- Your task:
Set down exactly the lines from the one containing "Q: Can you tell" through the last line of the records below, both included, and nothing else.

- Provided entries:

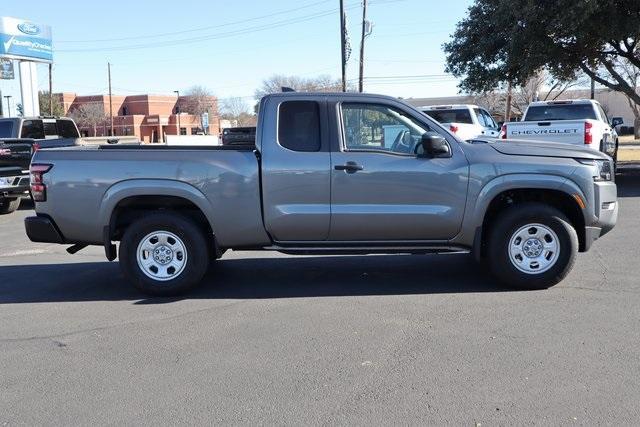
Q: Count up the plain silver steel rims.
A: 2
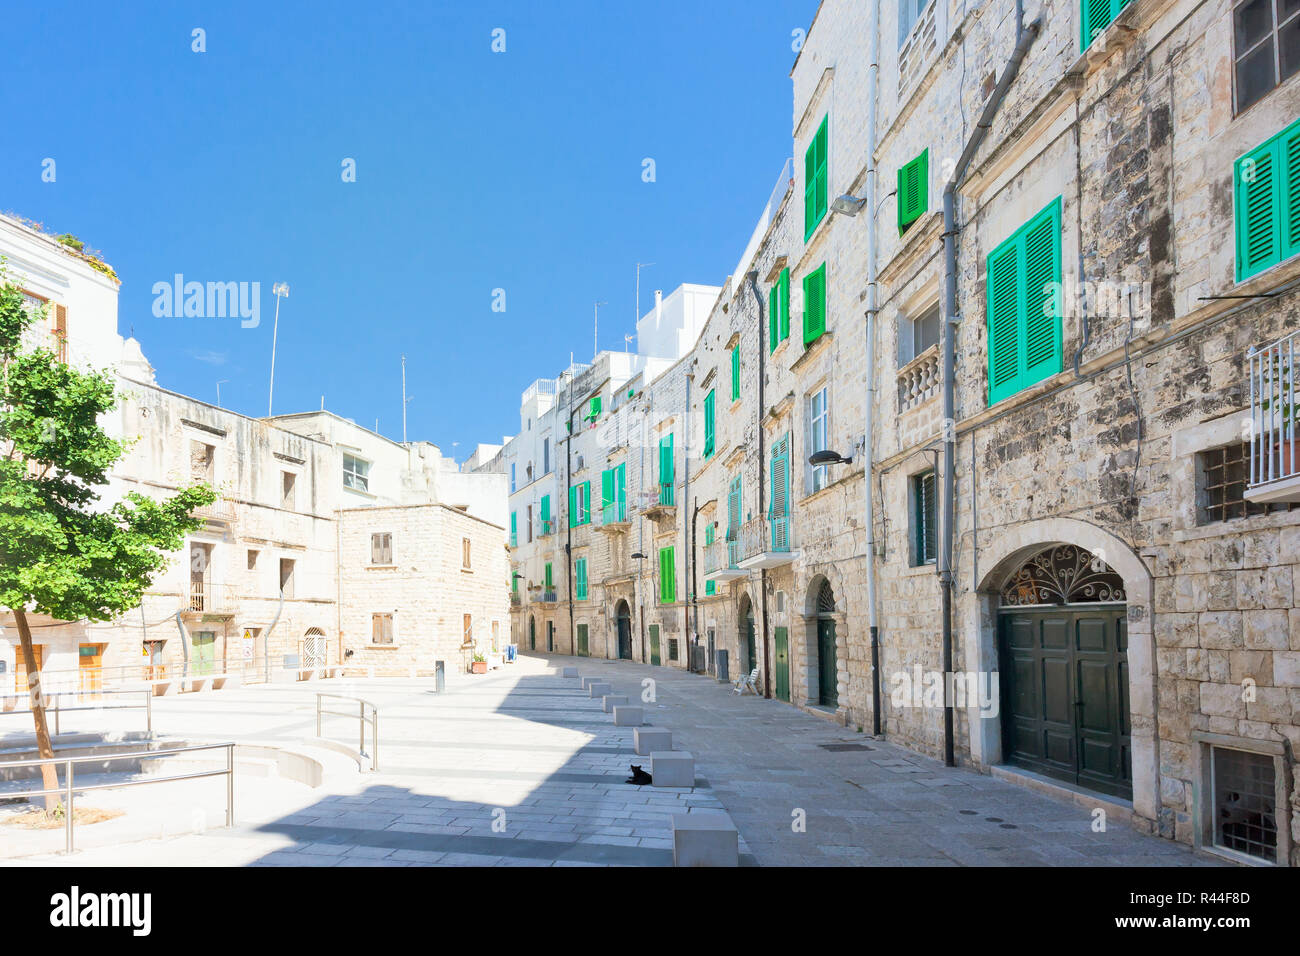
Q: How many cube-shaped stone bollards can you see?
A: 8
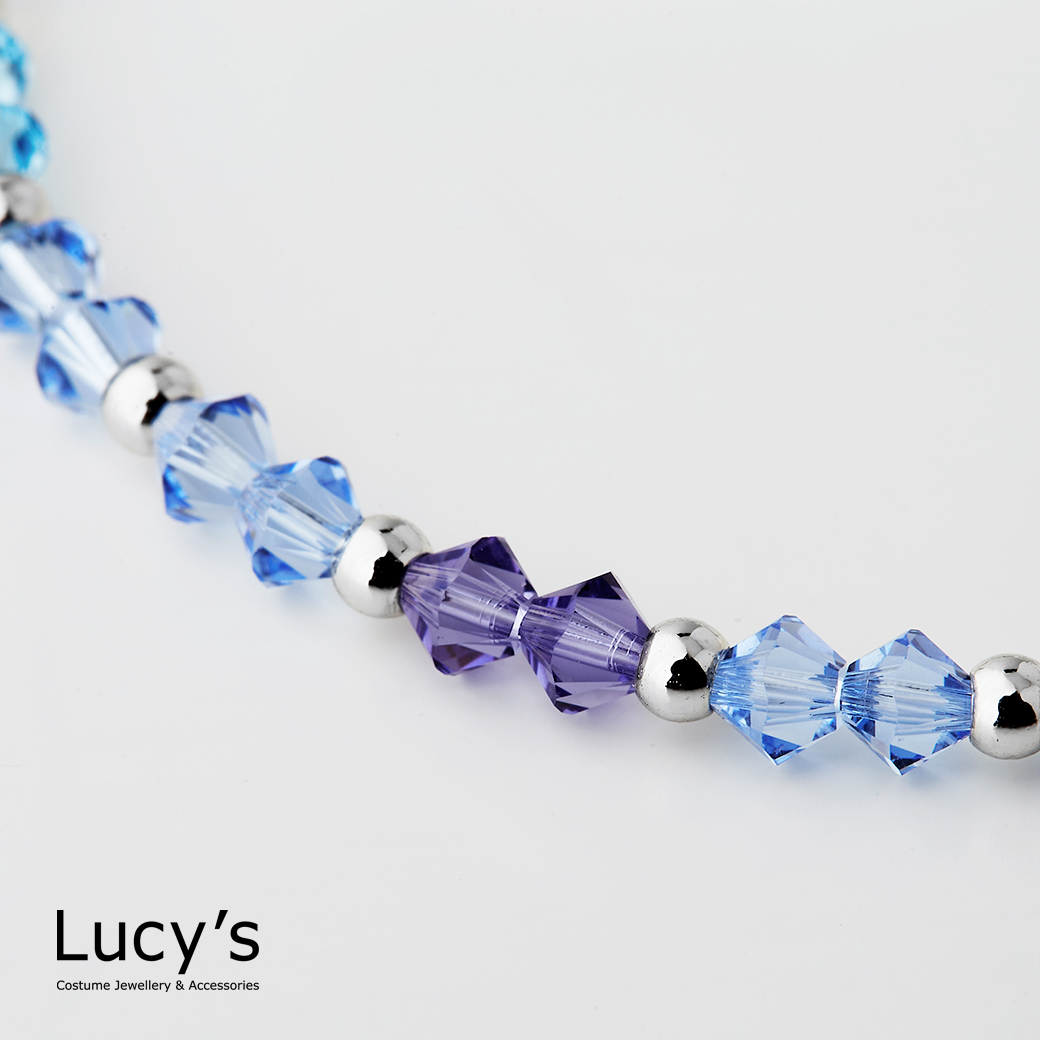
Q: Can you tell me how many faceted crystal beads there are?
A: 10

- Response for this exercise:
Q: Can you tell me how many faceted crystal beads there are?
A: 10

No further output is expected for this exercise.